John Mitchell - Vampire, friend, housemate, Real Hustle fanboy. Rest in peace. You first died in the battlefield of WW1 and now you die before a new war is about the begin one your friends are left to fight alone.
Betrayer of his kind in S1, would be leader turned serial killer in S2, all round crazy in S3 John Mitchell was the show’s angst ridden anti-hero. The good looking vampire desperately fighting his killer instinct in order to be human. In the early seasons we definitely felt his struggle, going cold turkey and giving up the red stuff altogether was hard for Mitchell, he tried to stop but could never fully admit that perhaps deep down he didn’t want to give up the intoxication that blood and killing gave him. It was only in the final few minutes of this week’s episode as he pleaded with best friend George that he could actually come to terms with what we knew for a long time, he is a killer and he would kill again.

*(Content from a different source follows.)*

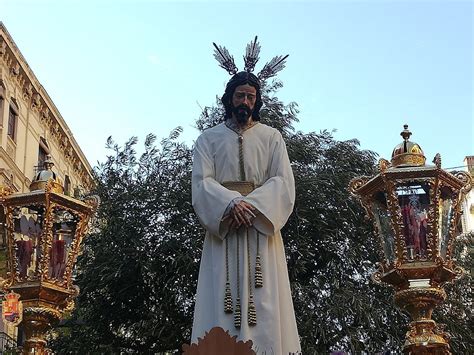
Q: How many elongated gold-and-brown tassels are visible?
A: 4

Throughout the series the viewer had seen what Mitchell was capable off, the death and turning of Lauren, the inability to get rid of the Vampire porn DVD, of course the Box Tunnel 20 slaying, his willingness to present Nancy as a Herrick’s dinner. But we also saw his desire to be human, he helped George deal with his werewolf nature, he fought to get Annie back, he had a lovely relationship with former flame Josie and ‘saved’ Bernie by turning him. It wasn’t like Mitchell was all bad otherwise George and Annie would not have stayed friends with him; they wouldn’t have found it so hard to accept he was the serial killer an entire nation was hunting.
Yet Mitchell couldn’t or maybe wouldn’t turn away from his true nature, his shame at his secrets, his inability to truly open up to those that loved him. A dangerous catalyst of paranoia and desperation began to control him.
Lia’s warning of a wolf shaped bullet, did it really come as a surprise to anyone that she was lying and that it was all just a self-fulfilling prophecy? Watching parts of S3 was like a psychological thriller, the increasing manic behaviour of Mitchell as he hid away his secrets and started distrust everyone around him, pushed away Annie the woman who truly wanted to help him, instantly distrusted Tom and McNair, become distant with George, deliberately kept on trying to awaken the dangerous memories of Herrick.
Mitchell was on a way one road to death. It wasn’t fate’s doing, it wasn’t Lia, it wasn’t Nina phoning up the helpline, it wasn’t Annie forcing him to let the police arrest him, it wasn’t George eventually pushing that stake through his heart. It was Mitchell through and through. A monster who successfully masqueraded as a human for a couple of years thanks to the help of his friends ‘Thank you, all of you. You made me human’
Does this mean that other vampires like Adam don’t have a chance of staying clean? Not necessarily whilst Mitchell was born as a Vampire in bloodshed and under the tutelage of Herrick murdered hundreds over the course of the next century, Adam lived a sheltered life, feeding only from his family. I think unlike Mitchell he has a better shot of successfully becoming human.
You may think I’m being unnecessarily harsh about Mitchell but then I think the show intentionally made us stand back from the character and question his motives so that when this inevitable ending happened we could accept it for being the only conclusion to his story. He wasn’t the Vampire upset at missing the Real Hustle anymore or joking and laughing with his two best friends, he was a cold killer and like Annie and George we had to learn to accept that.
Mitchell is gone now and some fans are unhappy at this, but I think partly people tend to romanticise the bad guys, I’ve seen it happen with other shows Sylar in Heroes for example some sections of fandom (and eventually the writers themselves) actively began rooting for him, thinking he could be redeemed, wanting that despite the fact that he was a cold hearted killer. Mitchell of course wasn’t portrayed as the show’s bad guy but the undeniable fact in the end was that he was a killer, he couldn’t change.
Like all anti-heroes he went out in a final blaze, killing Herrick this time for real, no doubt pissing the Old Ones head office off by taking himself out of the picture.
After trying so hard to be human for the last few years Mitchell finally achieved by asking no pleading with George to kill him. He finally took responsibility for his actions and realised he could never live with it and he would act on his impulse to kill again. In a way you could say he was being a coward taking the easy way out but he knew he wouldn’t be able to change, he knew the Old Ones would have gotten him out of prison and he would have been free to kill again. He needed all temptation to be taken away from him, all choice. The only way was with his second and this time final death.
So goodbye Mitchell, death has taken you and given you that peace you needed and allowed your friends to move on. To stand up and fight the oncoming storm.